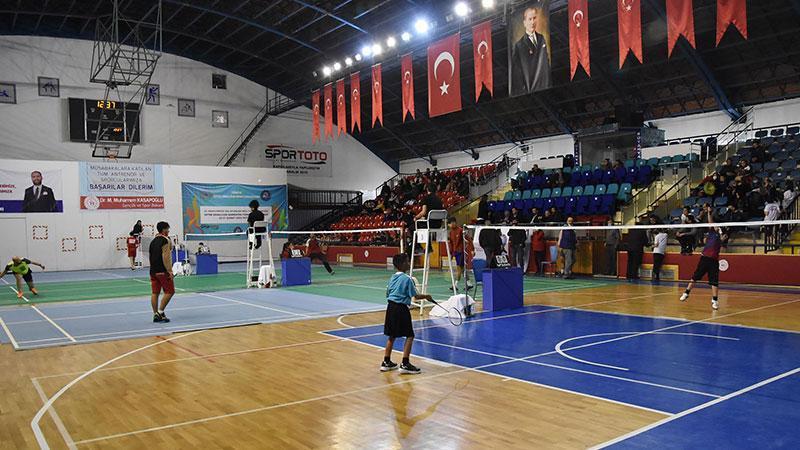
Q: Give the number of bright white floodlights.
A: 11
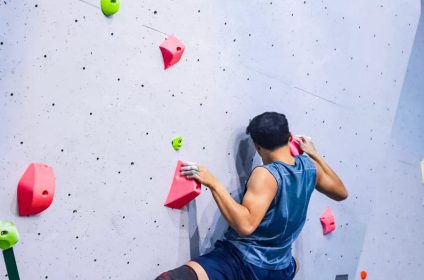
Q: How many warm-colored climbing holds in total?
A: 6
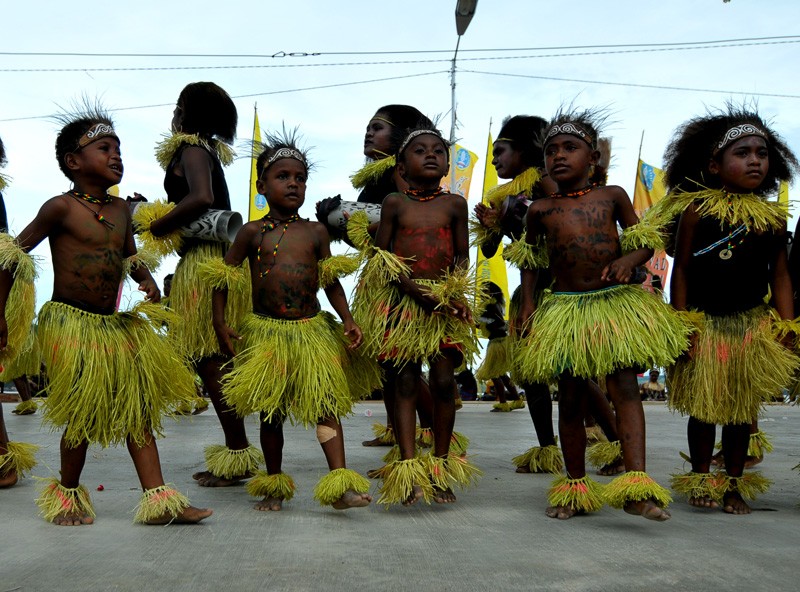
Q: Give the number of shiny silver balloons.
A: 0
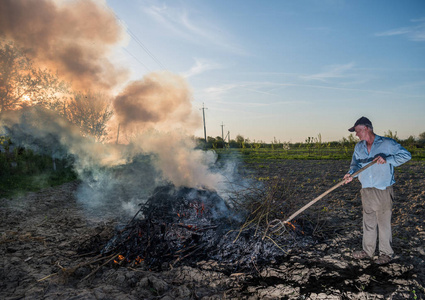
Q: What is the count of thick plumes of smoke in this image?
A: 2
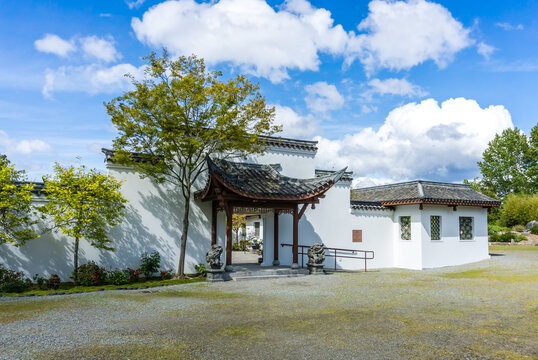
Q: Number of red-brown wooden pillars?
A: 4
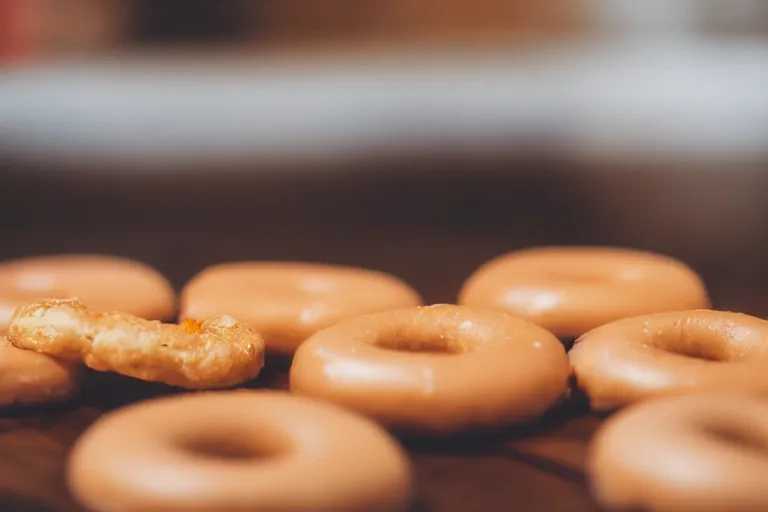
=-=-=
Using the records above, gather all lines where the string "Give" is present.

Q: Give the number of bright white floodlights.
Q: Give the number of shiny silver balloons.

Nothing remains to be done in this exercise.